The devil is in the details, especially when it comes to taxes. That's why the Internal Revenue Service today updated its almost decade-old guidance on cryptocurrency.
Specifically, the IRS clarified that while Uncle Sam doesn't consider crypto as a currency, other jurisdictions do. In its Notice 2014-21, the IRS stated that digital currencies were not legal tender. Nine years later, however, the IRS acknowledges that other countries have officially recognized Bitcoin as legal tender.
"Thus, the sentence in the background section of Notice 2014-21 stating that virtual currency does not have legal tender status in any jurisdiction is no longer accurate as to Bitcoin," said the IRS in today's Notice 2023-34.
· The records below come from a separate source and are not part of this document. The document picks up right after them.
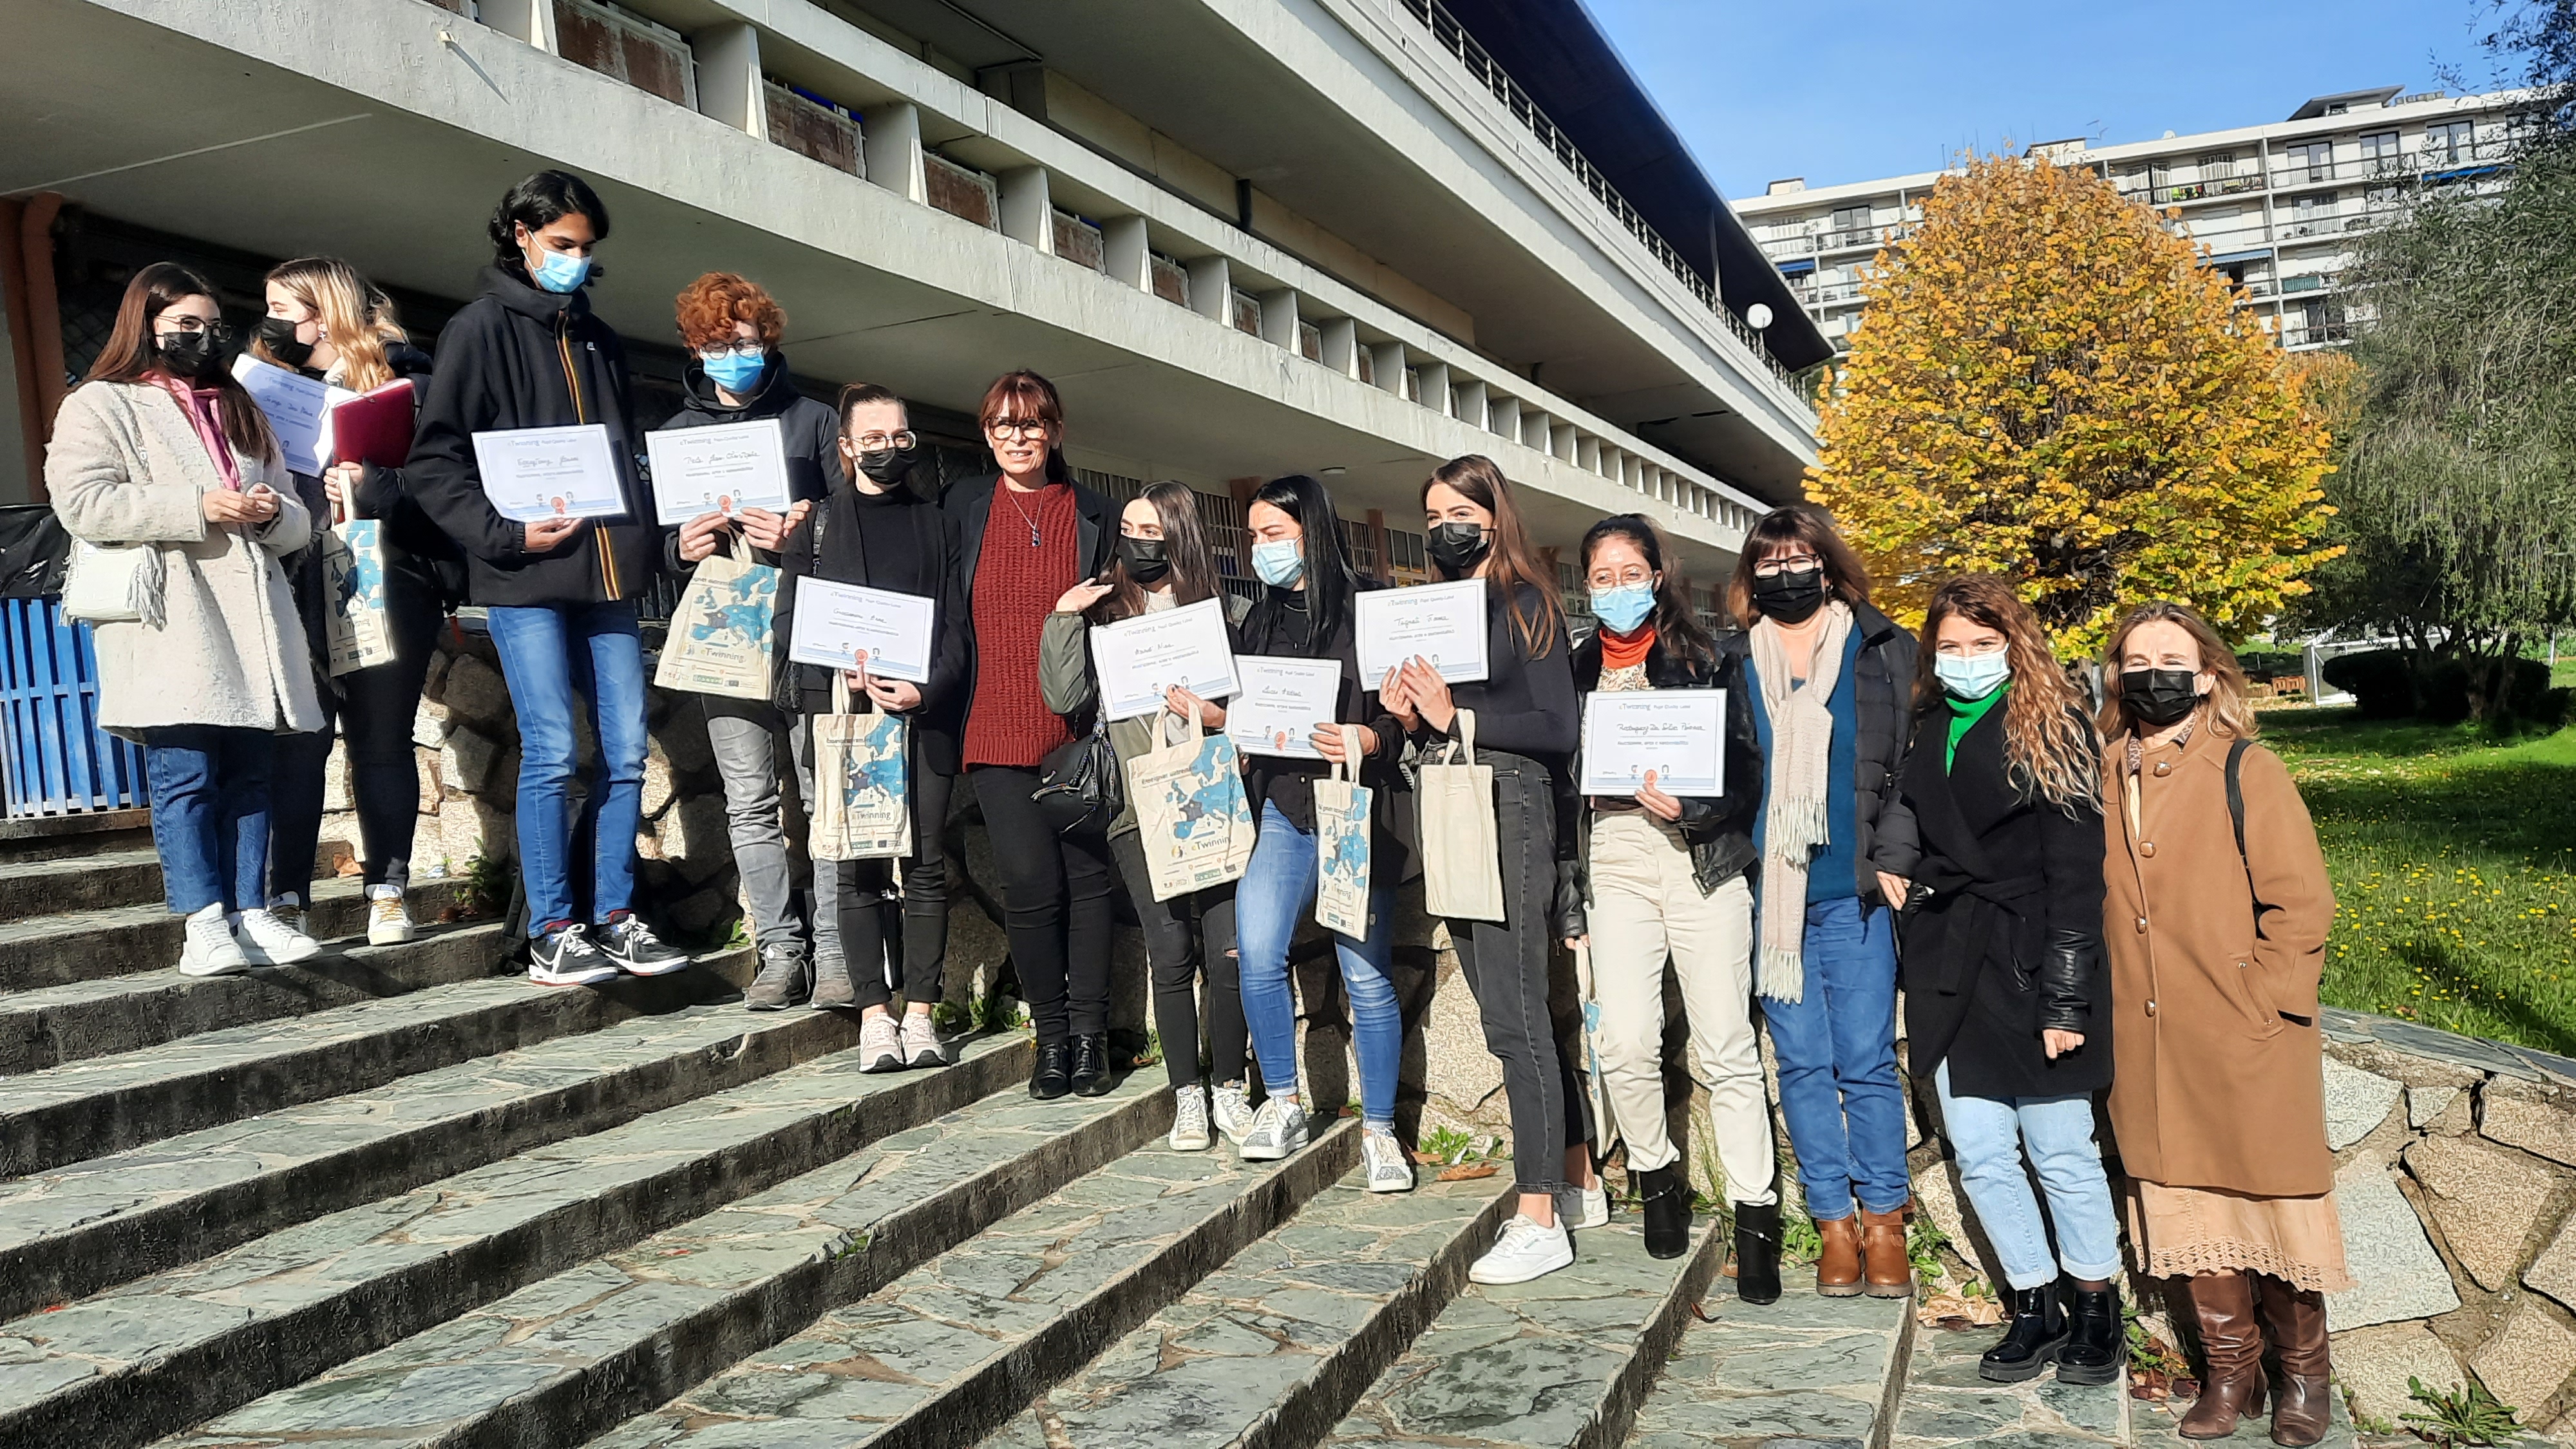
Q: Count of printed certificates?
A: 8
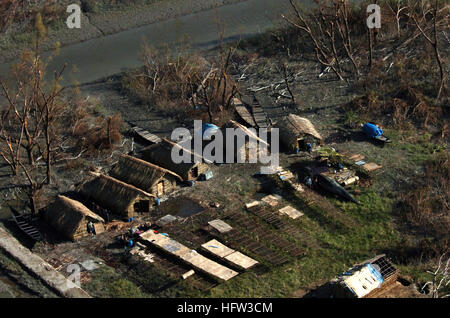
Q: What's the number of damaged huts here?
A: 1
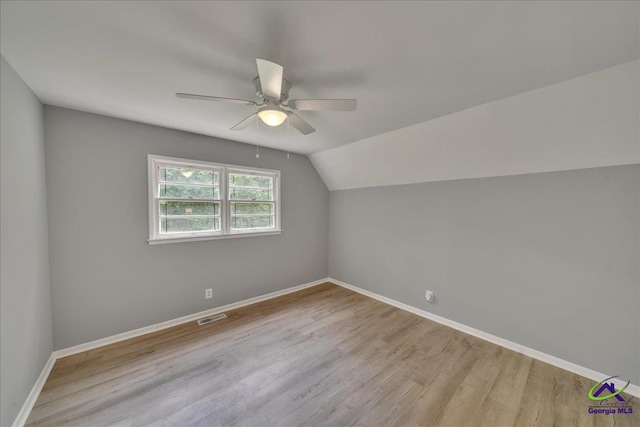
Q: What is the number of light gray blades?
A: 5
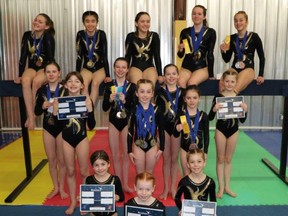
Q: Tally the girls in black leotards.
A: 15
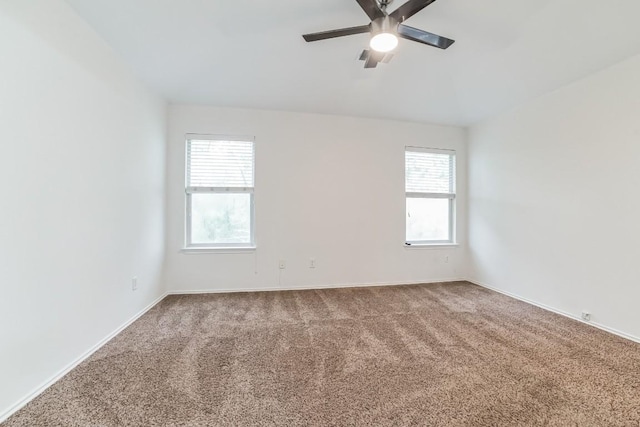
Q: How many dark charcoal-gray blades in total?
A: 5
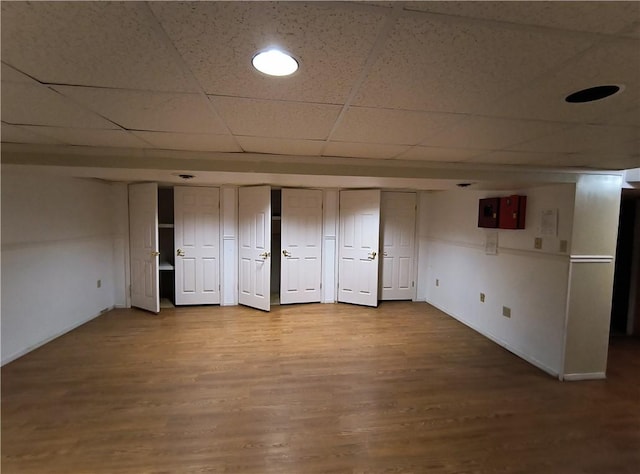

In addition, the IRS tweaked the background section of the 2014 notice to note that —
"In certain contexts, virtual currency may serve one or more of the functions of 'real' currency — i.e., the coin and paper money of the United States or of any other country that is designated as legal tender, circulates, and is customarily used and accepted as a medium of exchange in the country of issuance — but the use of virtual currency to perform 'real' currency functions is limited."
But still property in U.S.: That limited usage as currency is why the IRS also points out that its original Notice 2014-21 designating that convertible virtual currency be treated as property for federal tax purposes remains in effect.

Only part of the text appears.